> [EXERCISE BRIEF] The entries are to be printed again word for word, but no picture may appear.

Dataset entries
================
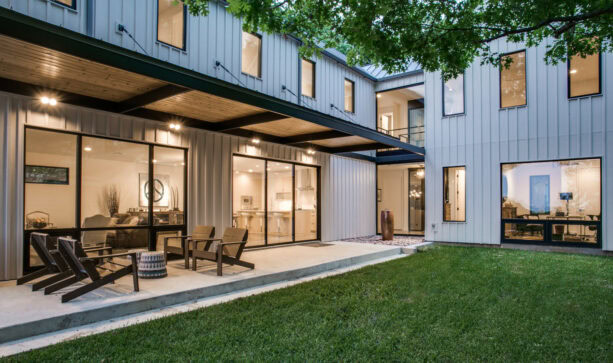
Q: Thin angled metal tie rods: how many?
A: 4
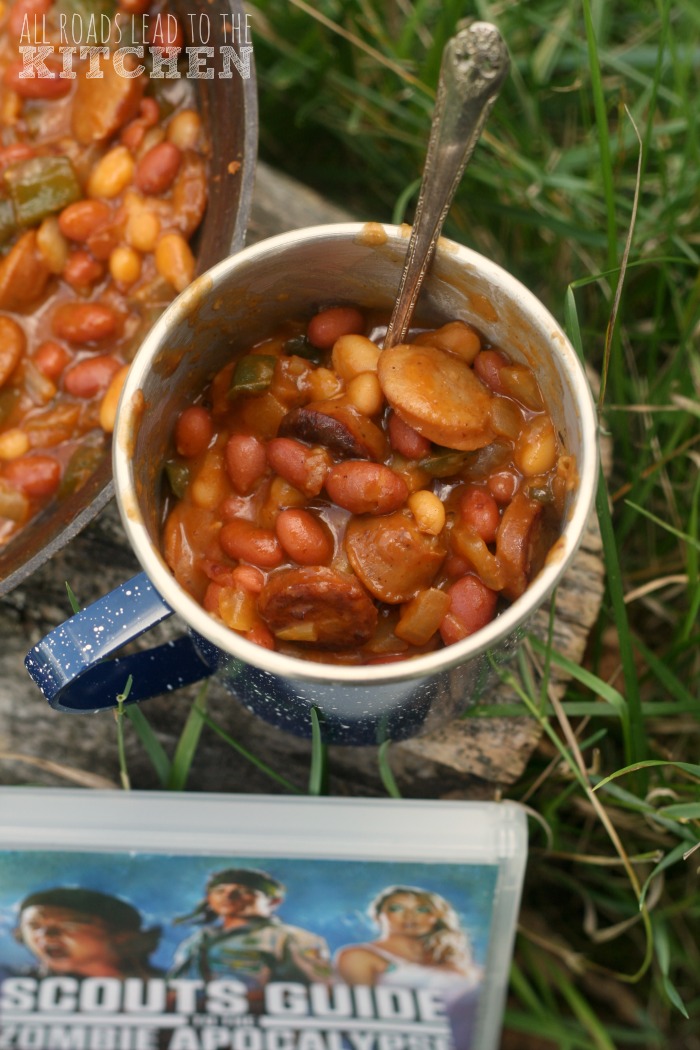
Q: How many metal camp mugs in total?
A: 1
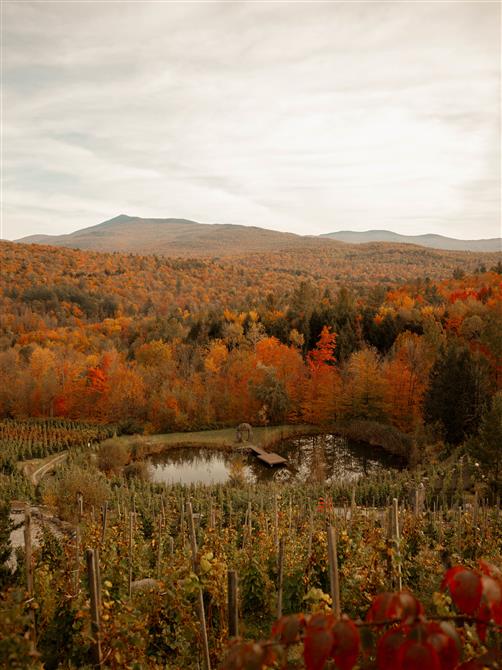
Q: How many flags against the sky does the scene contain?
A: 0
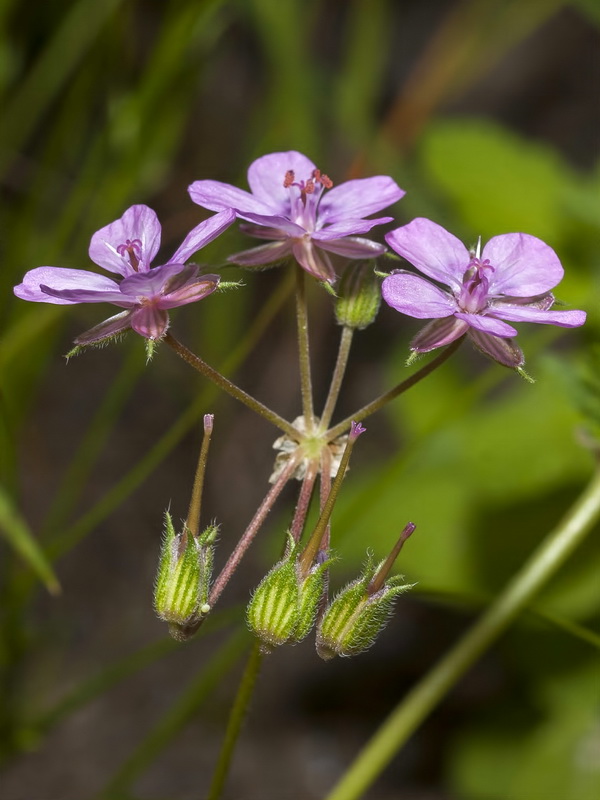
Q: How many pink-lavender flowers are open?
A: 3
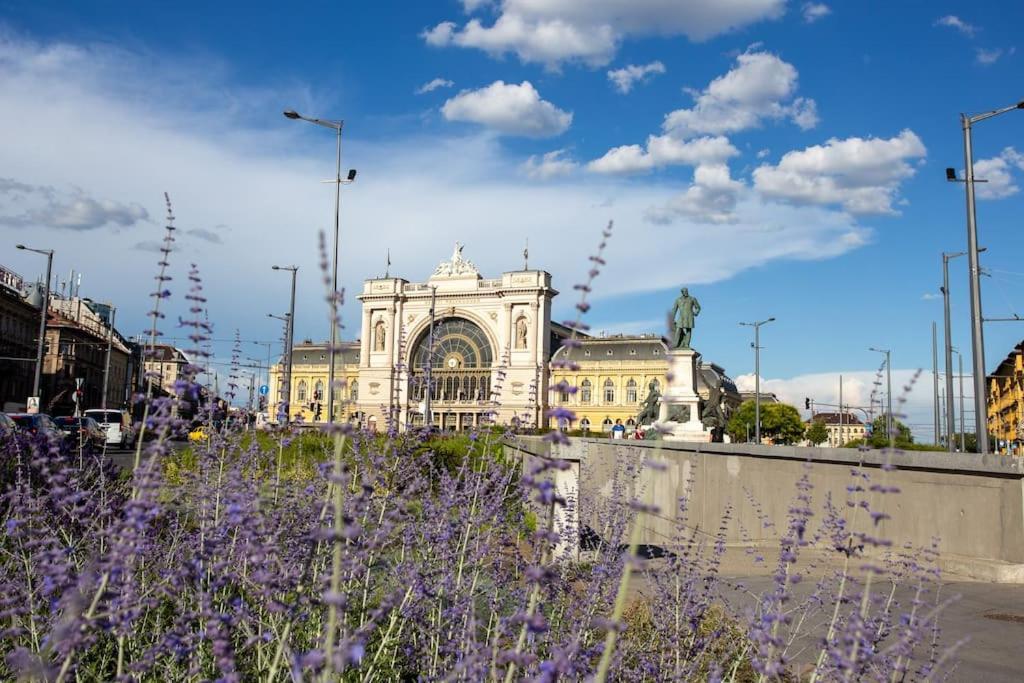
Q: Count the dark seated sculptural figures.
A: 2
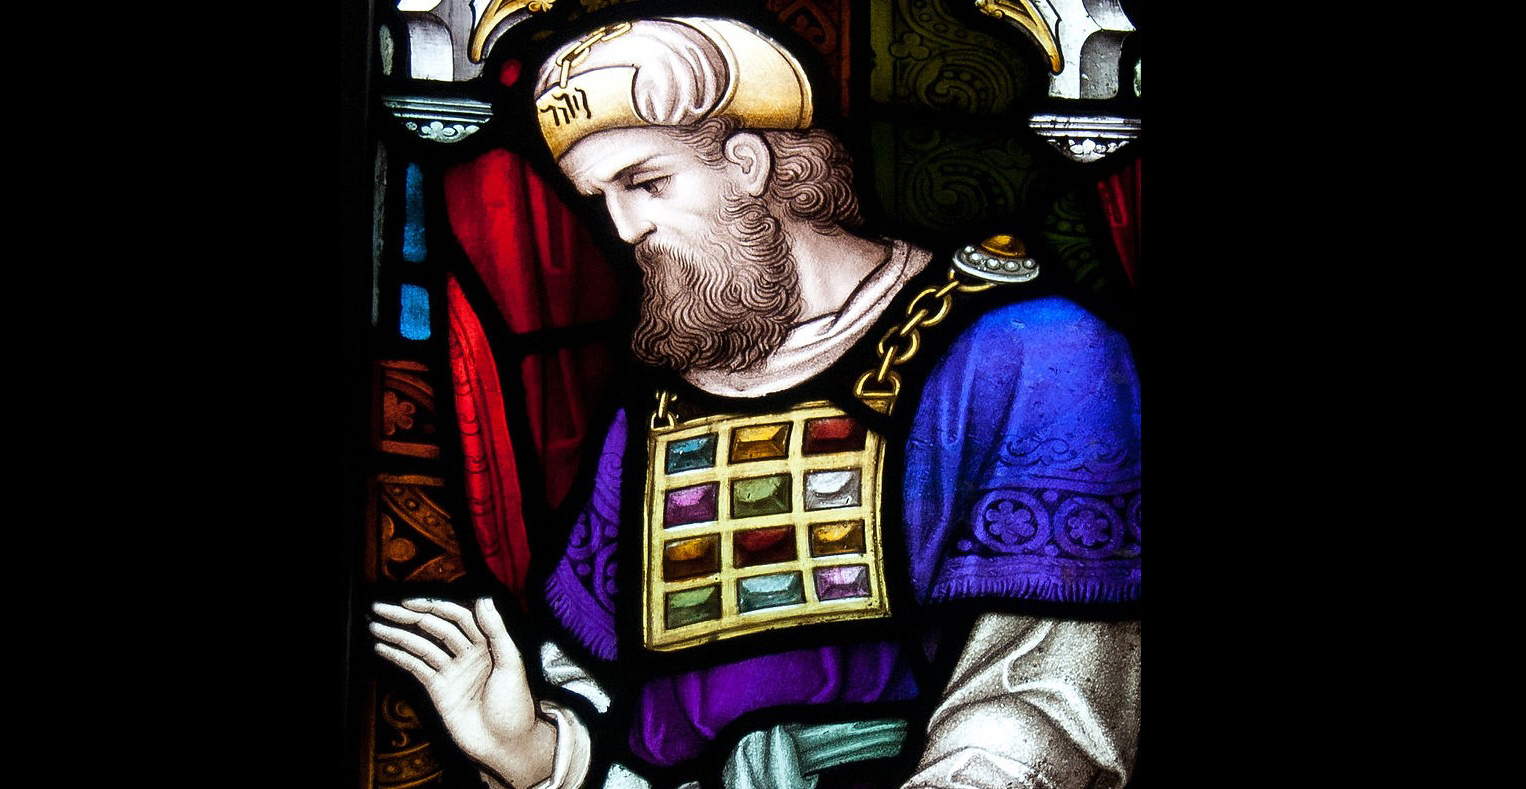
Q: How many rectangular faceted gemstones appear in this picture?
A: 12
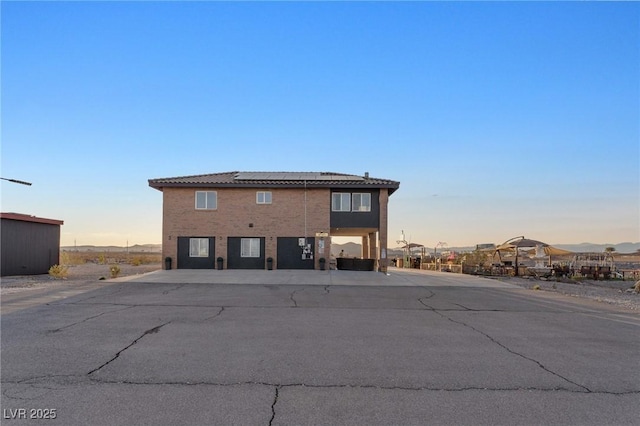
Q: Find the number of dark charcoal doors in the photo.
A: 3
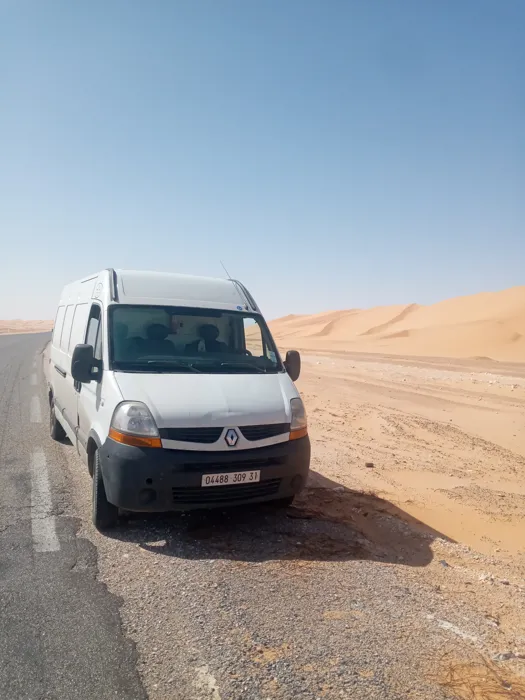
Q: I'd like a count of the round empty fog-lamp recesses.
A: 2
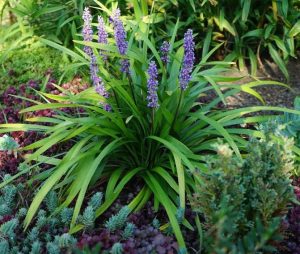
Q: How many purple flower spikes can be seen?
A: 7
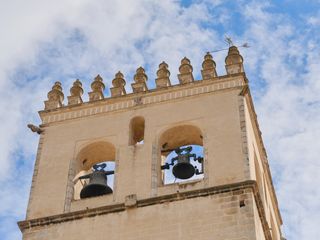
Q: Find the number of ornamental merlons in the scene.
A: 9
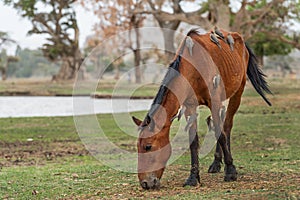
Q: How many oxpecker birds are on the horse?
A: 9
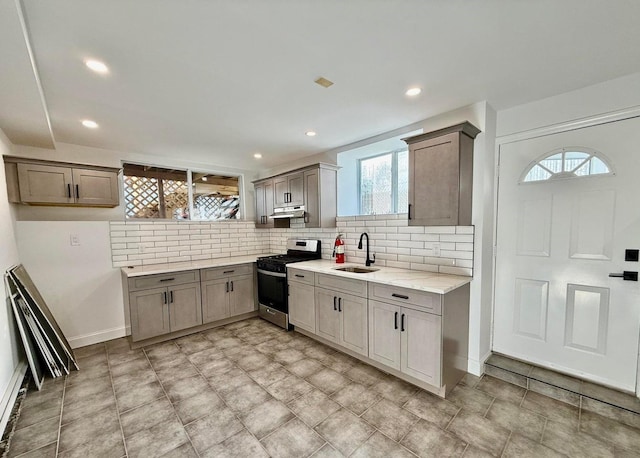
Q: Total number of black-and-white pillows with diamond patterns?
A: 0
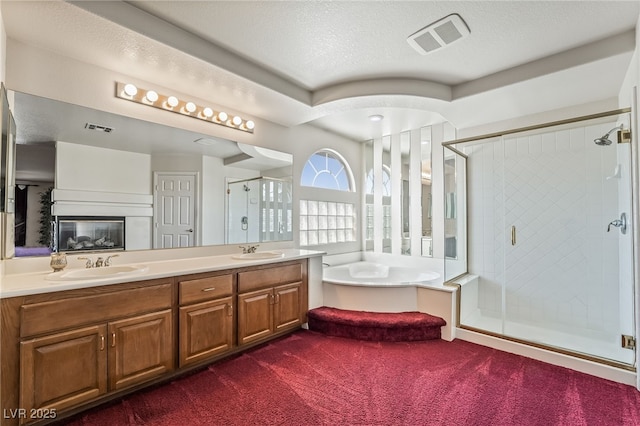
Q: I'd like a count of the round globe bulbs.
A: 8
================
> [RESPONSE AREA]
Q: Thin angled metal tie rods: how many?
A: 4
Q: How many metal camp mugs in total?
A: 1
Q: How many flags against the sky does the scene contain?
A: 0
Q: How many pink-lavender flowers are open?
A: 3
Q: Count the dark seated sculptural figures.
A: 2
Q: How many rectangular faceted gemstones appear in this picture?
A: 12
Q: Find the number of dark charcoal doors in the photo.
A: 3
Q: I'd like a count of the round empty fog-lamp recesses.
A: 2
Q: How many purple flower spikes can be seen?
A: 7
Q: Find the number of ornamental merlons in the scene.
A: 9
Q: How many oxpecker birds are on the horse?
A: 9
Q: Total number of black-and-white pillows with diamond patterns?
A: 0
Q: I'd like a count of the round globe bulbs.
A: 8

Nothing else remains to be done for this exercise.